## Data entries
..........

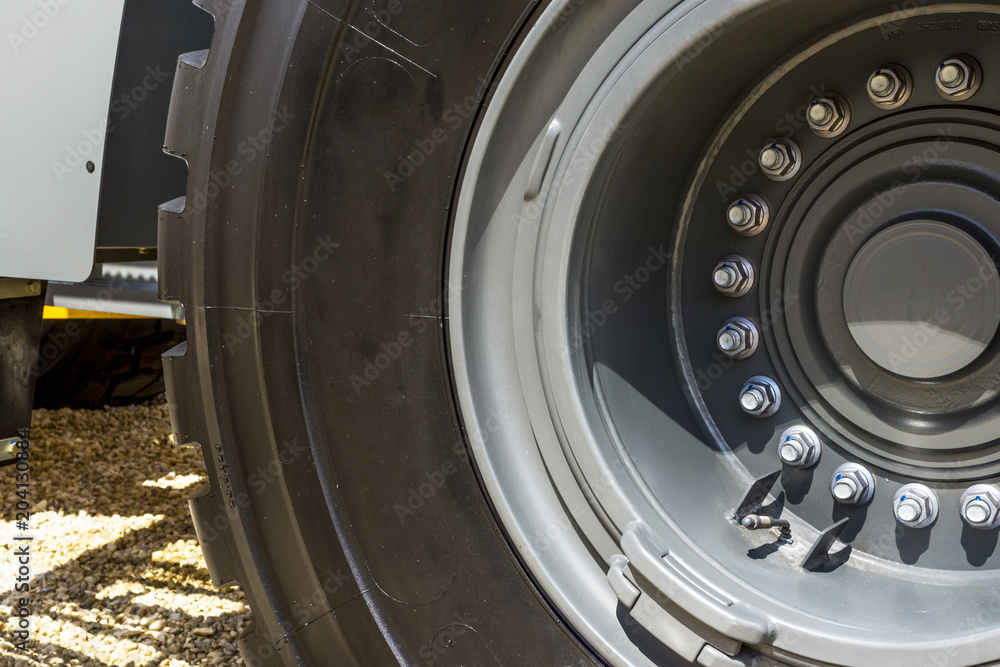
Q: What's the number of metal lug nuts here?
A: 12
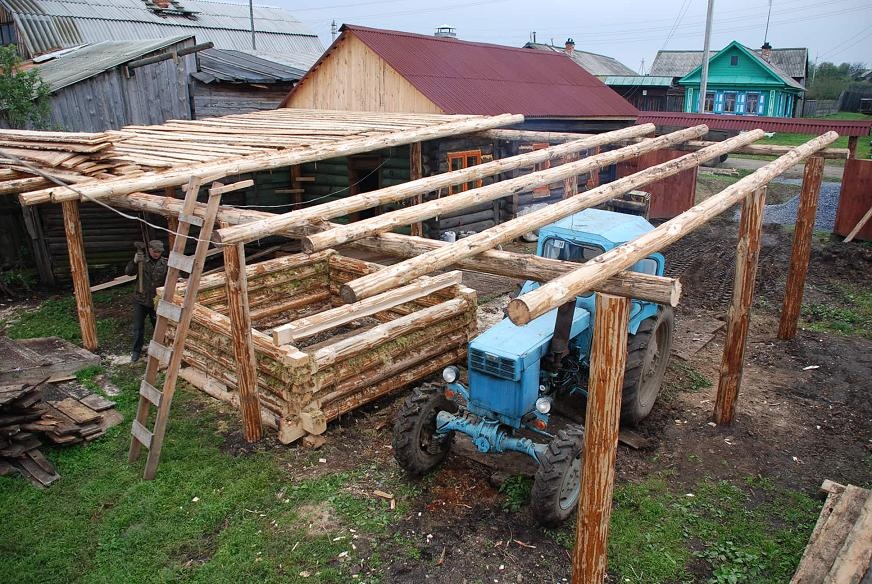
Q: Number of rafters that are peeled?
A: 5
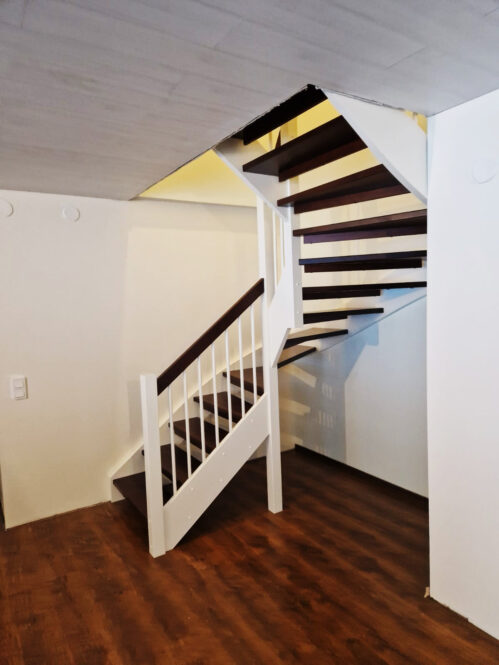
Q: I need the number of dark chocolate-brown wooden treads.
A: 14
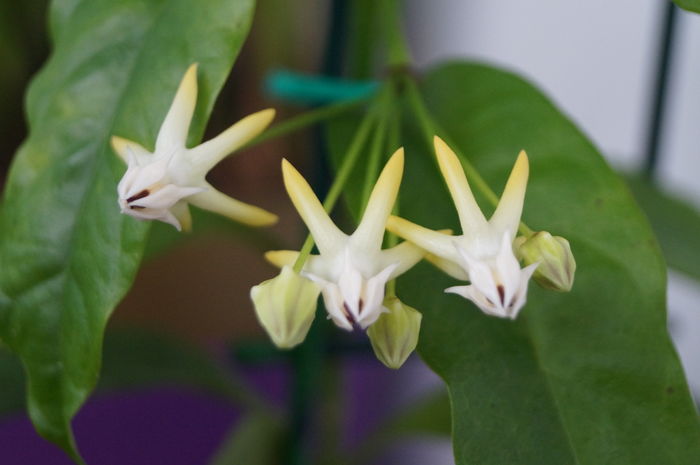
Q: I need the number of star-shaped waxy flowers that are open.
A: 3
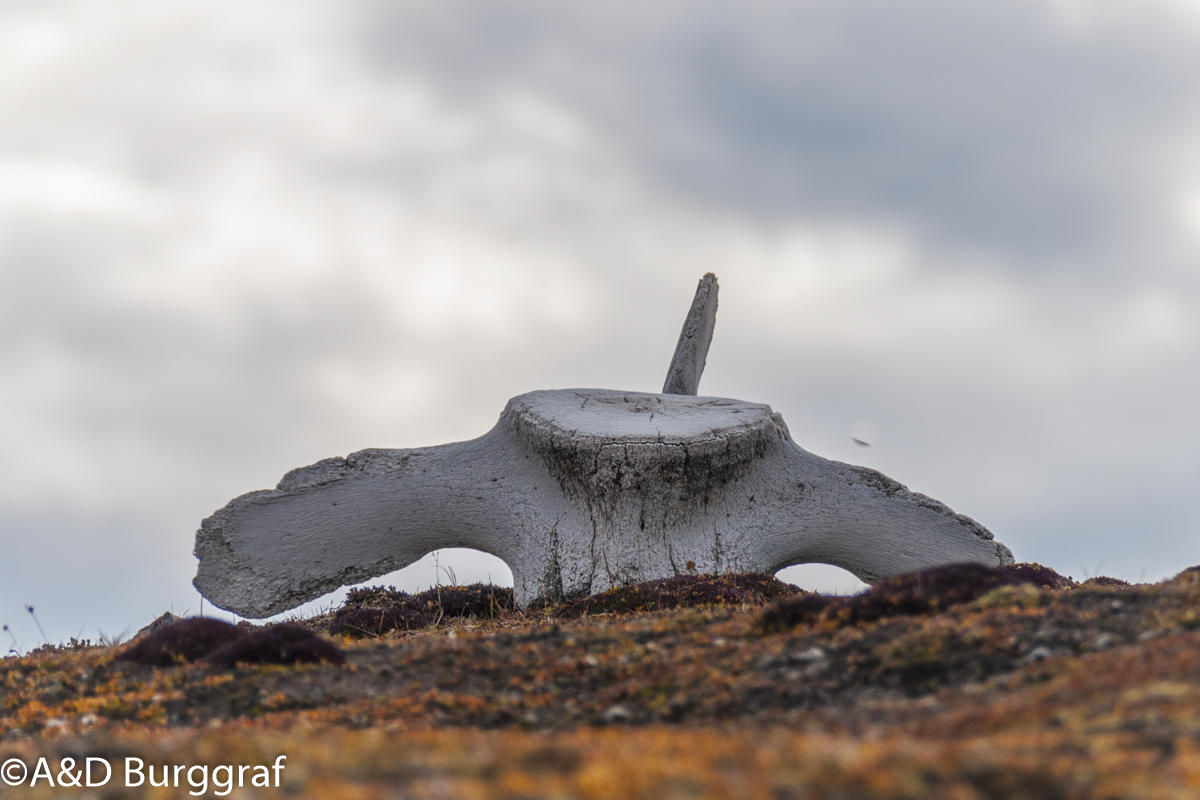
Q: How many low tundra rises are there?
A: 1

..........

## Your assignment
Work out how many lines above have the string "need" in them, and give only the number.

## Solution below
2